Hungry and thirsty: for what?

My notes on Every Day with Jesus, written by Selwyn Hughes, Revised and updated by Mick Brooks, published by CWR.

November/December 2013 Issue – ‘Love Came to Bring us Home’


Ecclesiastes 3:1-15 (NIV): ‘There is a time for everything, and a season for every activity under the heavens: a time to be born and a time to die, a time to plant and a time to uproot, a time to kill and a time to heal, a time to tear down and a time to build, a time to weep and a time to laugh, a time to mourn and a time to dance, a time to scatter stones and a time to gather them, a time to embrace and a time to refrain from embracing, a time to search and a time to give up, a time to keep and a time to throw away, a time to tear and a time to mend, a time to be silent and a time to speak, a time to love and a time to hate,  a time for war and a time for peace.

What do workers gain from their toil? I have seen the burden God has laid on the human race. He has made everything beautiful in its time. He has also set eternity in the human heart; yet no one can fathom what God has done from beginning to end.

I know that there is nothing better for people than to be happy and to do good while they live – this is the gift of God. I know that everything God does will endure for ever; nothing can be added to it and nothing taken from it. God does it so that people will fear him.

Whatever is has already been, and what will be has been before; and God will call the past to account.’

Selwyn writes the following, in today’s study: “Following on from what we said yesterday about there being unrest in the heart of everyone descended from Adam and Eve. …

God put into the hearts of Adam and Eve a longing for Himself, and though their sin damaged their personalities, and that damage was passed on to the whole human race, the longings are still there – deep and ineradicable.

I wonder, are any of you reading these lines hungering and thirsting for something you cannot identify? Could it be that you have never opened your heart to God and His Son Jesus Christ?

If you have not already done this, do so now I beg you. Pray this prayer and turn your life over to Him: ‘Heavenly Father, I see that You, and You alone, can truly satisfy my soul. I ask forgiveness for every sin I have ever committed. Cleanse me and make me a Christian. Save me now. In Jesus’ name. Amen.

There are many verses in Scripture, which echo the truth that we are hungry and thirsty for a relationship with Jesus. The first verse of Psalm 63, is a great example: ‘You, God, are my God, earnestly I seek you; I thirst for you, my whole being longs for you, in a dry and parched land where there is no water.’

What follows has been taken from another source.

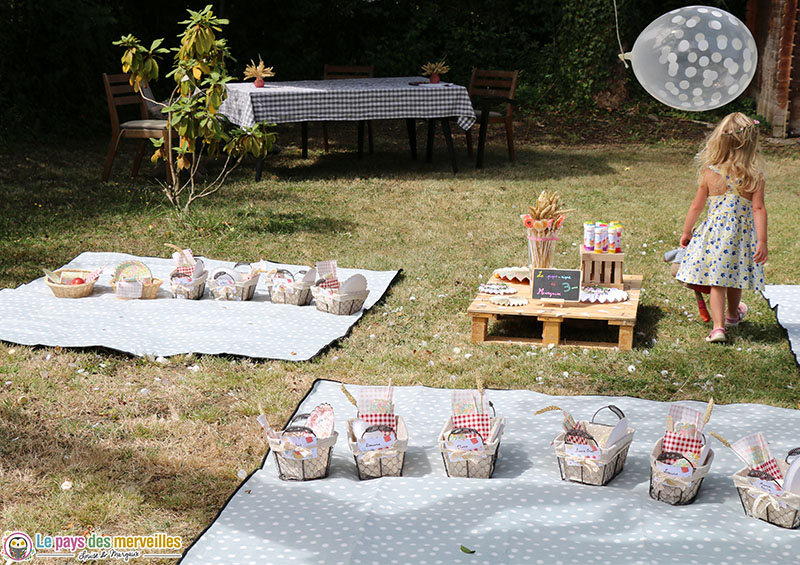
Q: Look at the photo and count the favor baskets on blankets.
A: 12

Likewise, these verses (Jeremiah 29:12-14), are also good: ‘Then you will call upon me and come and pray to me, and I will hear you. You will seek me and find me, when you seek me with all your heart. I will be found by you, declares the Lord …

In regard to Selwyn’s prayer – perhaps you are hesitating because you are not sure of God’s response – there words for Isaiah 55: 6-7, may help: ‘ Seek the Lord while he may be found; call on him while he is near. Let the wicked forsake their ways and the unrighteous their thoughts. (And, none of us are righteous – not even one.). Let them turn to the Lord, and he will have mercy on them, and to our God, for he will freely pardon.’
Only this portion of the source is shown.